This wasn’t the kind of post-election violence that one might witness in Baghdad, where hundreds of people might die from a terrorist strike in a supermarket, but a fullscale upsurge of political violence that has led to the large scale displacement of people in hundreds of thousands (i.e. refugee camps) plus major disturbance to the civic institutions of the country.  This included key civic sectors such as health, education and judiciary.  (Note: Usahidi.com gives a really good map overview of the spread of violence in the country in 2007-2008.  (http://legacy.ushahidi.com/))  This has meant, among other things, the inability of the current judicial system in Kenya to deal with the scale of criminal cases that resulted from the post-election violence, particularly the ones that falls under the definition of ‘Crimes Against Humanity’. 

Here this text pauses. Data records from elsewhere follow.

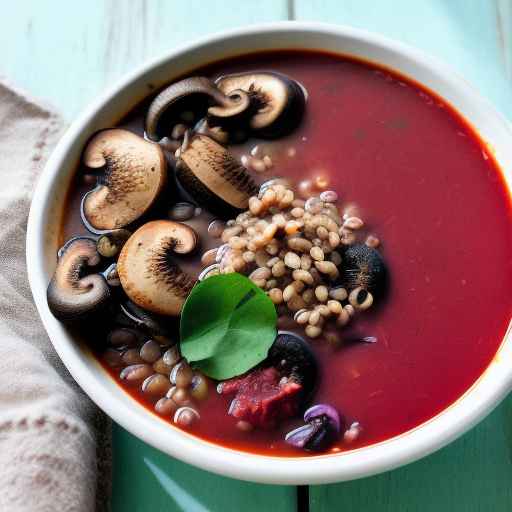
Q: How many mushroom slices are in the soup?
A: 6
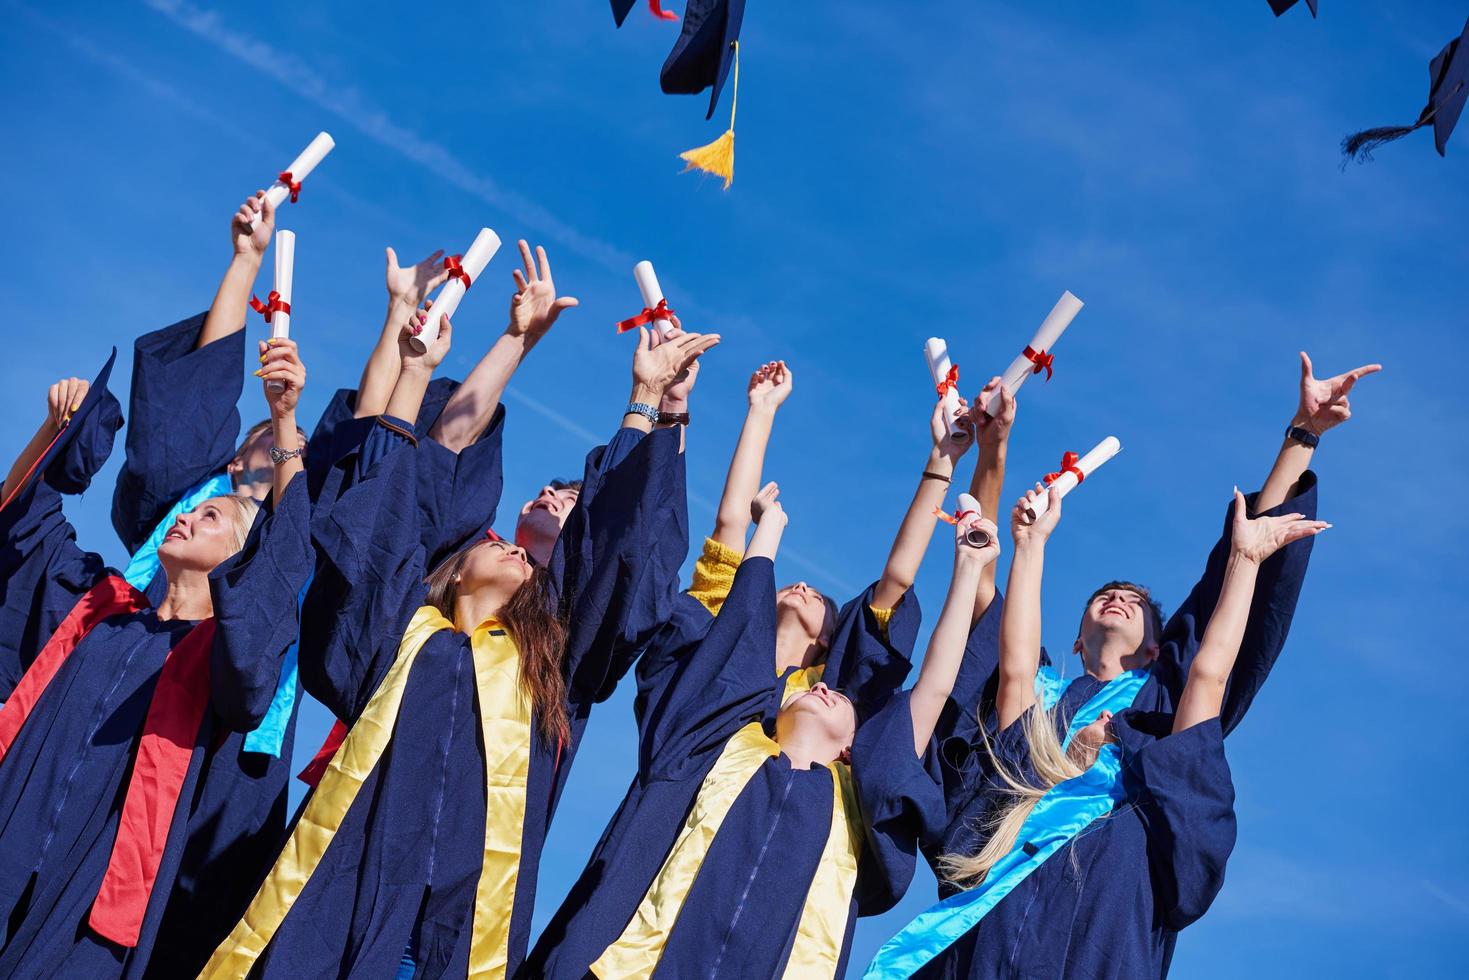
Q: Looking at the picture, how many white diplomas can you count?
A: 8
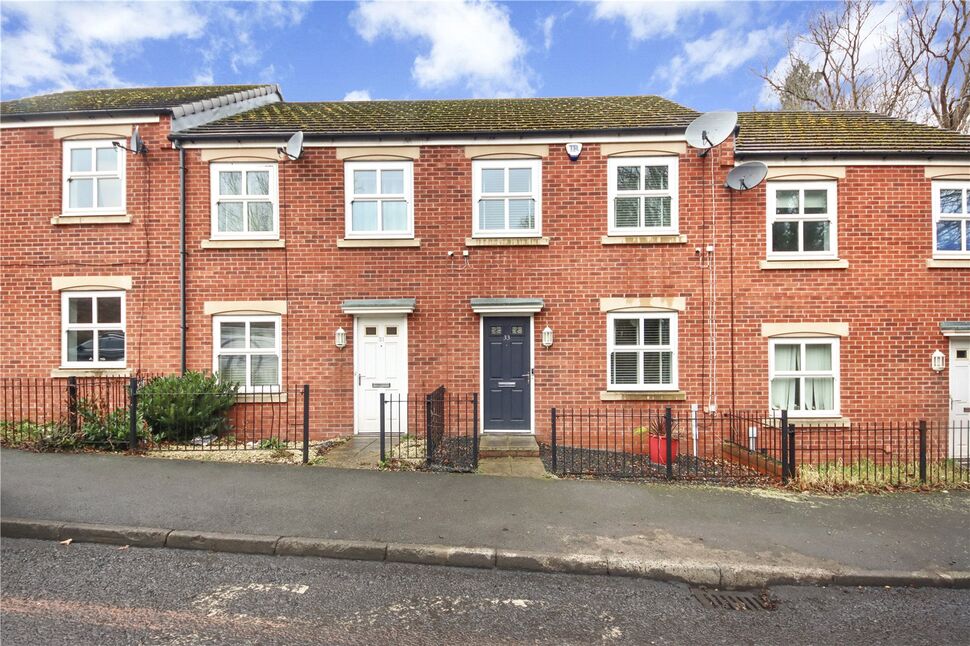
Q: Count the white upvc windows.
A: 11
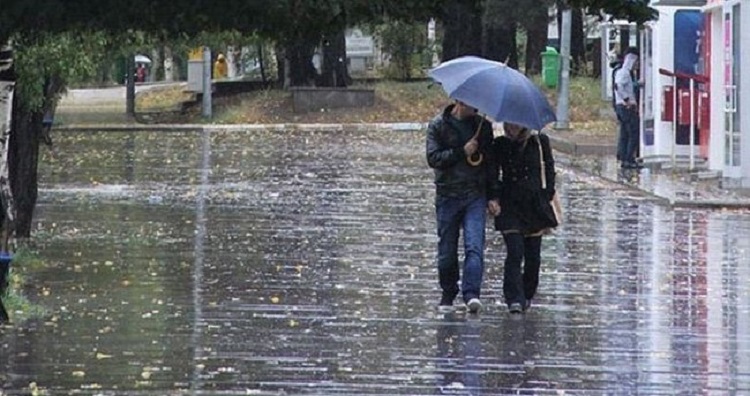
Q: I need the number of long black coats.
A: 1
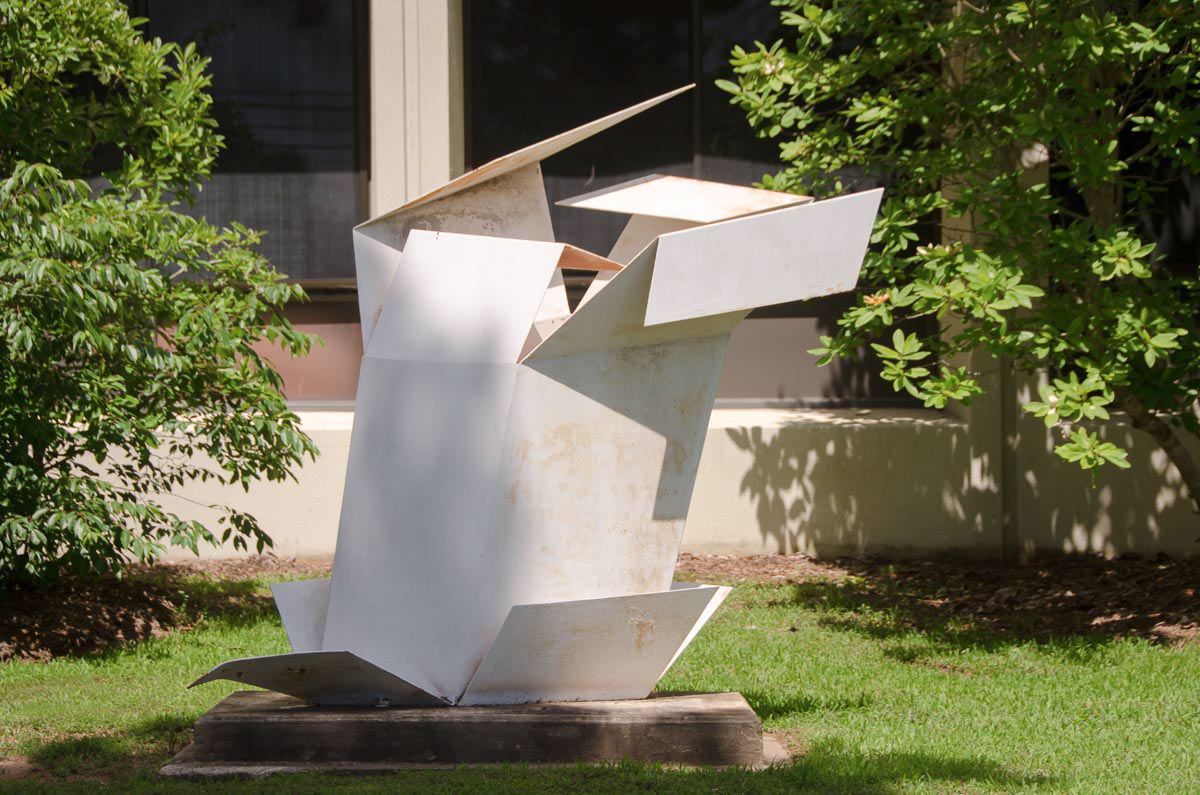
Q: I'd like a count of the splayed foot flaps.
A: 4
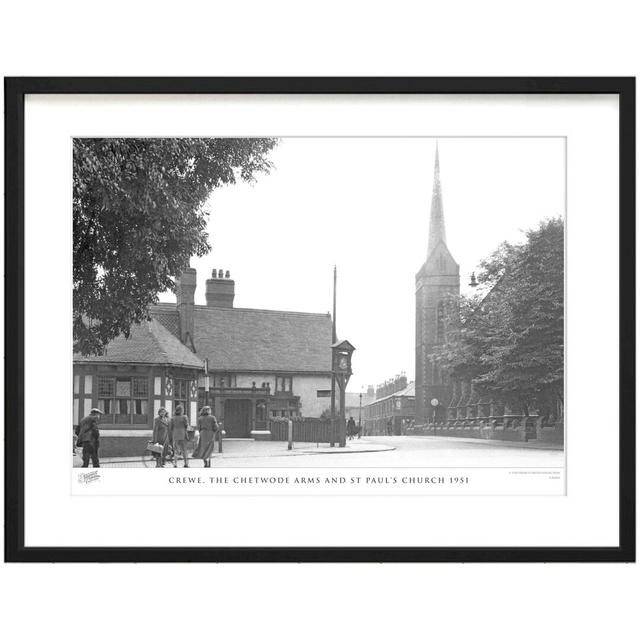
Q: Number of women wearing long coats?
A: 2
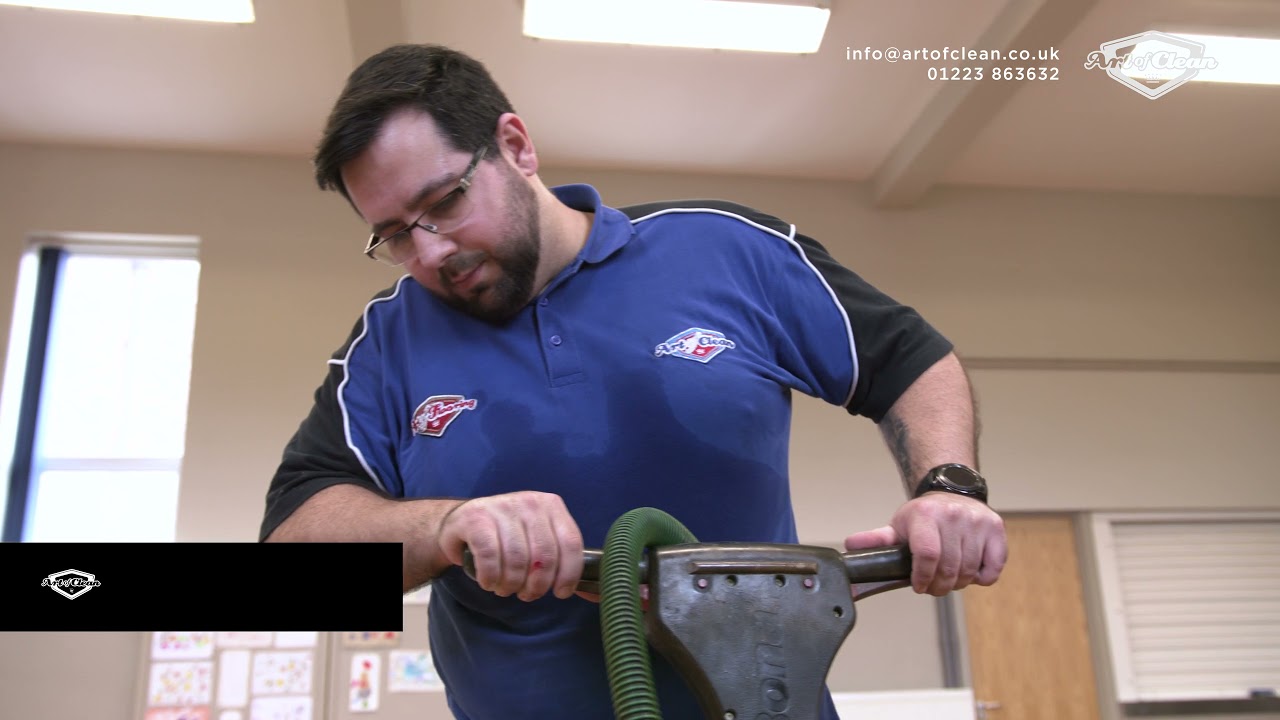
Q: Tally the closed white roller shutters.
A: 1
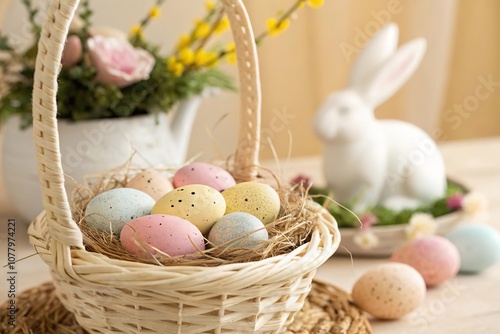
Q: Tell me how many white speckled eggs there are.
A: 0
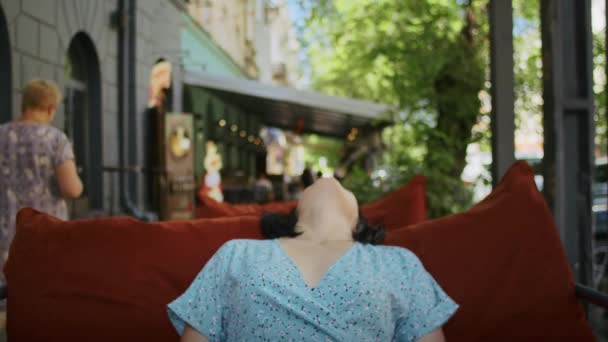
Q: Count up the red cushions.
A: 4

Let us quickly revisit the definition of ‘Crimes Against Humanity’.  According to the Rome Statute of International Criminal Court, ‘Crimes Against Humanity’ can be defined as

particularly odious offences (that) constitute a serious attack on human dignity or grave humiliation or a degradation of one or more human beings. They are not isolated or sporadic events, but are part either of a government policy (although the perpetrators need not identify themselves with this policy) or of a wide practice of atrocities tolerated or condoned by a government or a de facto authority. Murder; extermination; torture; rape and political, racial, or religious persecution and other inhumane acts reach the threshold of crimes against humanity only if they are part of a widespread or systematic practice. Isolated inhumane acts of this nature may constitute grave infringements of human rights, or depending on the circumstances, war crimes, but may fall short of falling into the category of crimes under discussion.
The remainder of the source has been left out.